Enhancement of transdermal delivery by superfluous thermodynamic potential. I. Thermodynamic analysis of nifedipine transport across the lipoidal barrier.

In vitro techniques were used to test certain concepts regarding the enhancement of the transdermal delivery of nifedipine from topical vehicles. Tested vehicles include the volatile solvent acetone, nonvolatile solvents such as propylene glycol and isopropyl myristate, volatile/nonvolatile mixtures, and those mixtures with a polymer additive. An ethylene-vinyl acetate (EVA) copolymer membrane was used as the lipoidal barrier for the diffusing drug. Not merely the rate of transport per unit area, but the activity coefficient and the diffusion coefficient of the penetrating agent in the barrier were obtained. Despite the 10,000-fold difference in the vehicle concentration, water and several hydrophilic vehicles containing finely ground suspensions of the drug produced nearly the same rate of penetration. Some lipophilic solvents affected the barrier function of the EVA membrane to promote penetration of the drug. It has been found that the activity coefficient in the EVA membrane is very susceptible to wide variations by imbibition of such solvents.

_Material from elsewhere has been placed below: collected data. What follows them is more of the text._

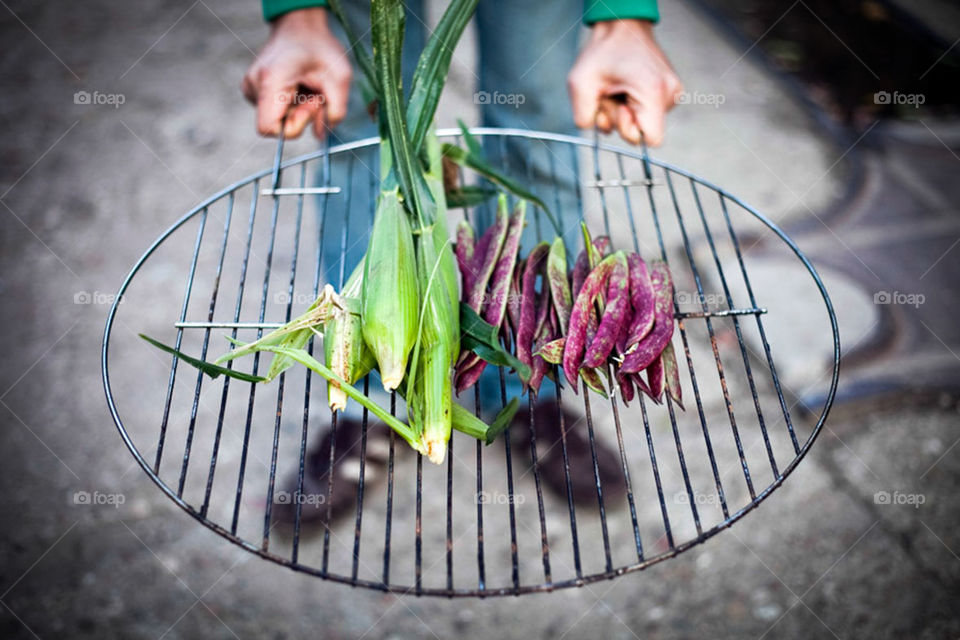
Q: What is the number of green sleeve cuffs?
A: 2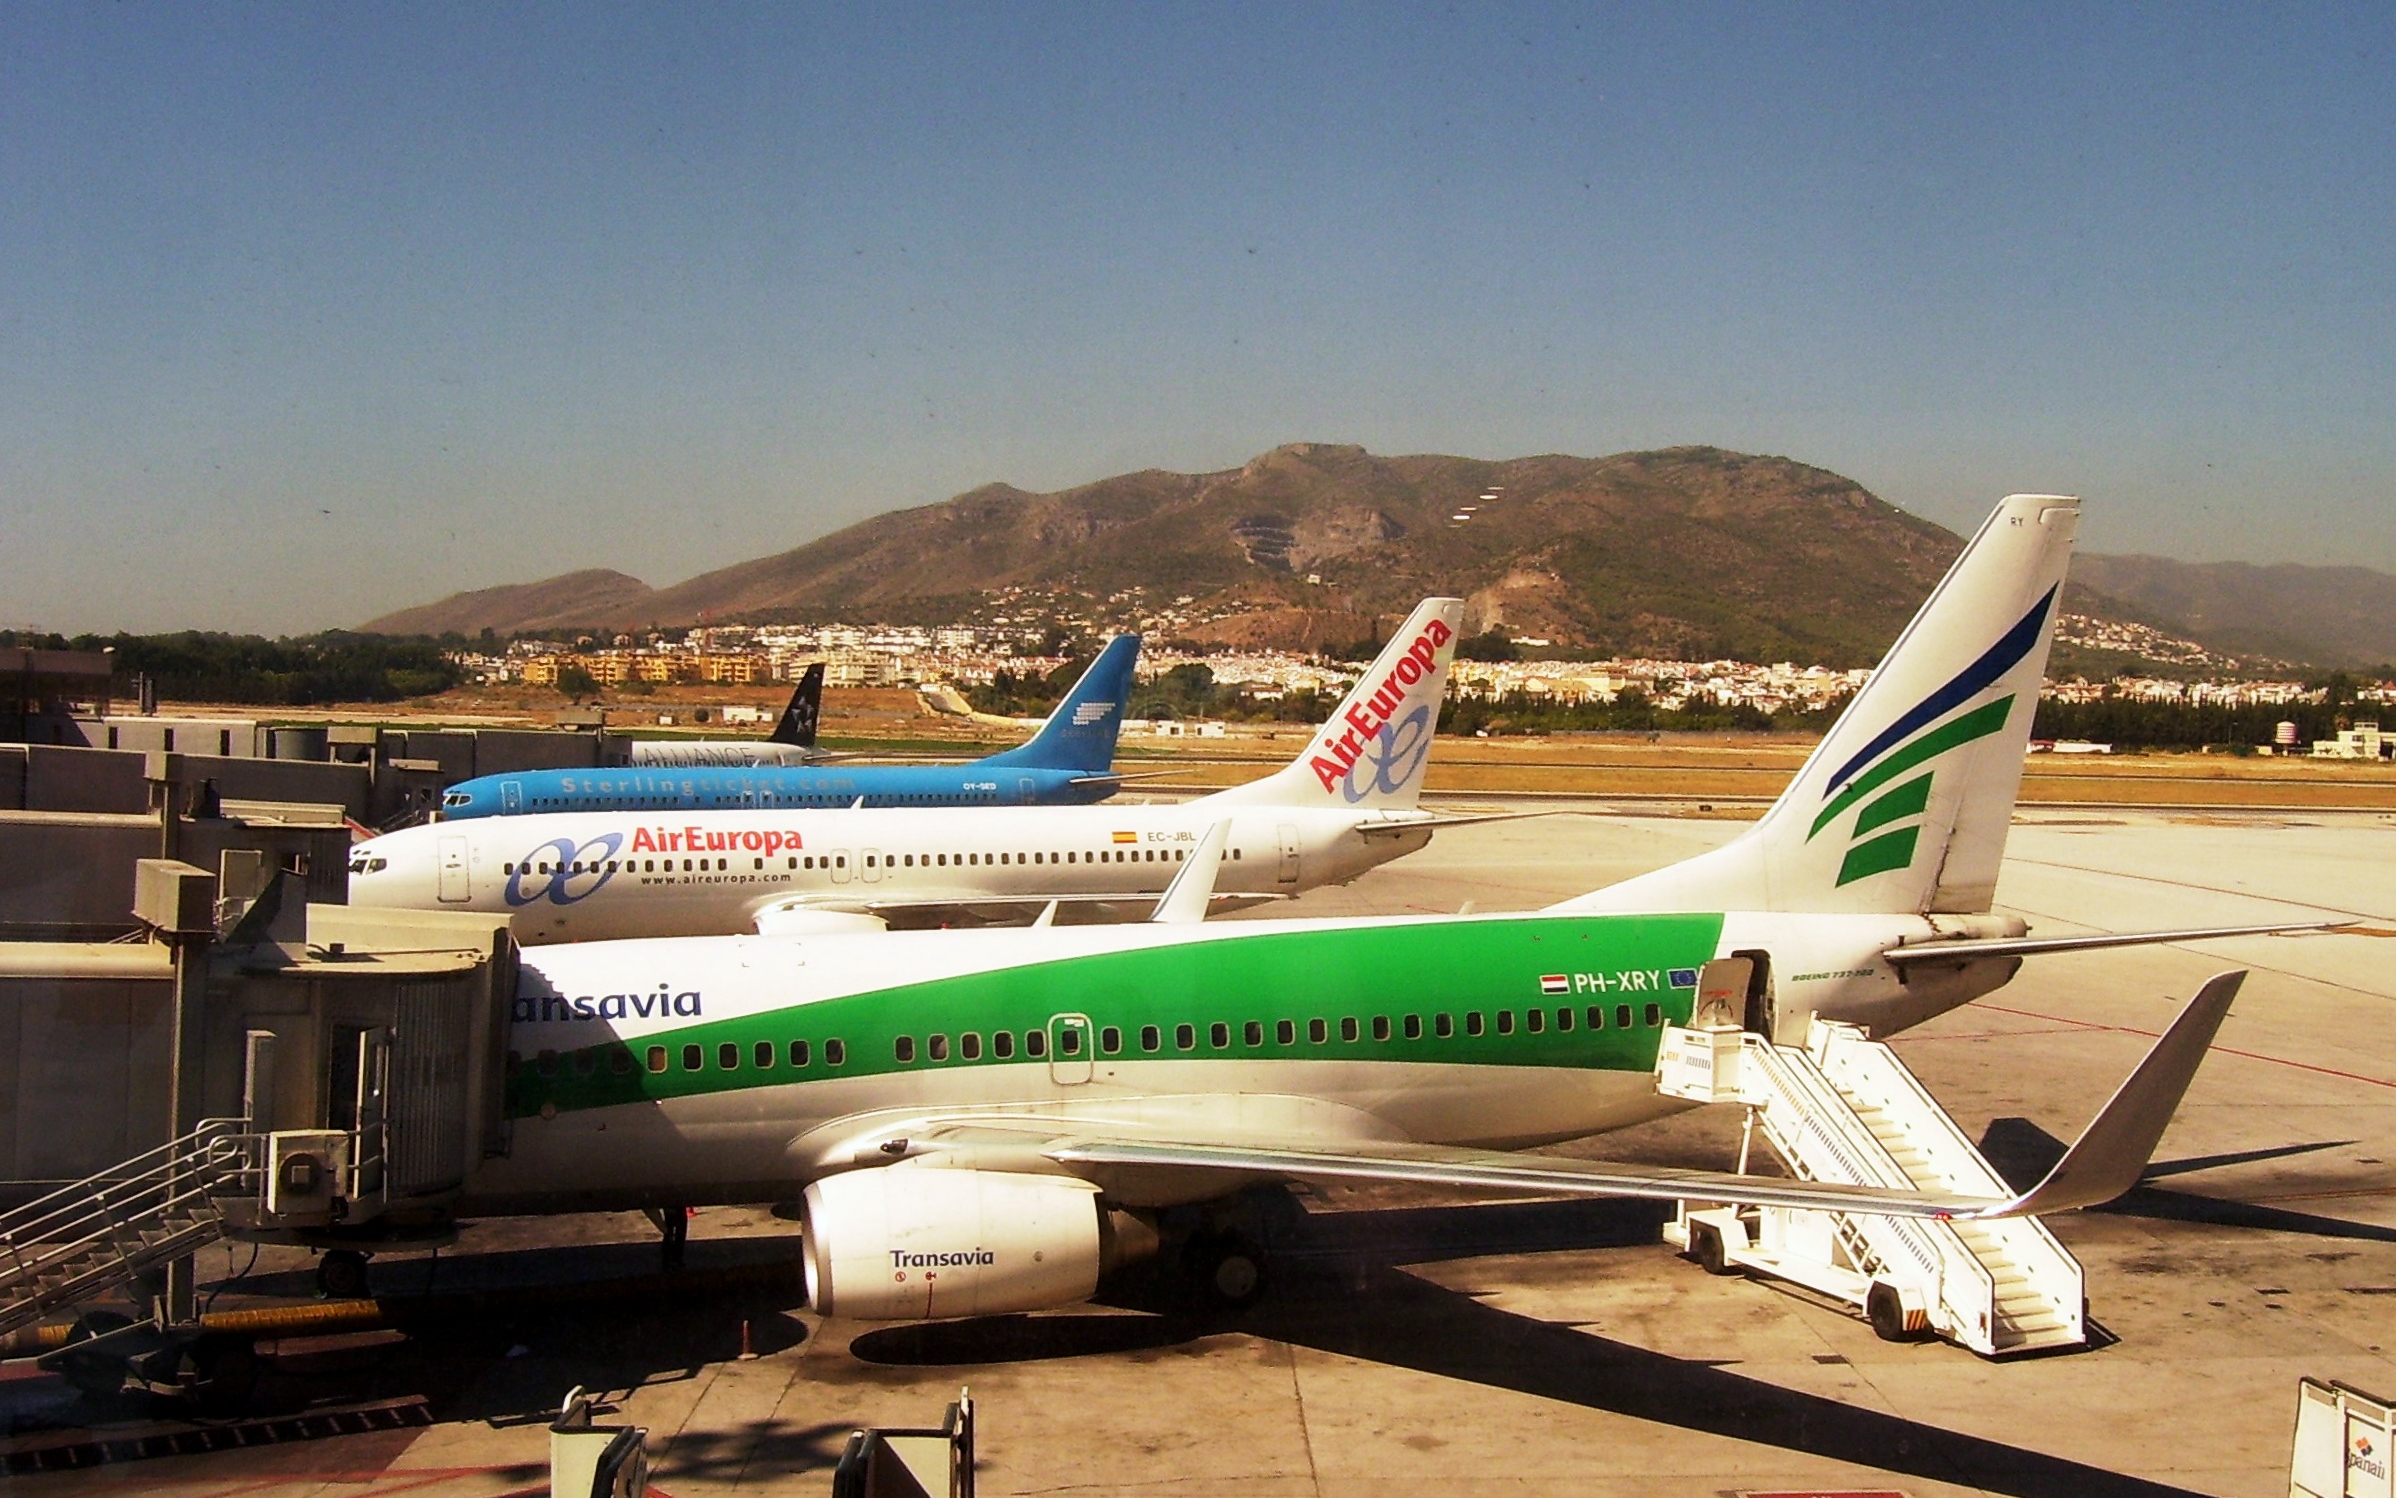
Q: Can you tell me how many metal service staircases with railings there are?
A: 2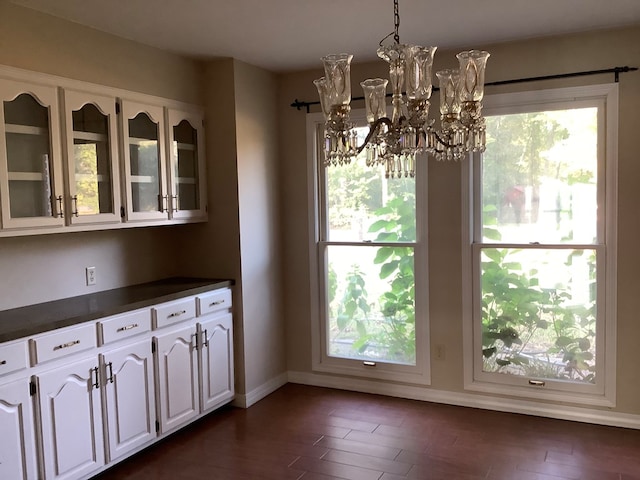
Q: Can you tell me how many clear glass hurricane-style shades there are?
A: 6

From volatile/nonvolatile mixtures, a transient enhancement in the transport of nifedipine across the membrane was observed. The increase in the flux was accounted for by the increase in the thermodynamic activity of the drug in the nonvolatile vehicle caused by the evaporation of the volatile component. The eventual decrease in penetration was the result of the drug precipitation from the supersaturated solution. The precipitation was inhibited and/or retarded during the entire time course of the experiments when a polymer additive was present. The steady-state fluxes from mixtures with a polymer additive were higher by about 3 to 5 times than that of the control experiment.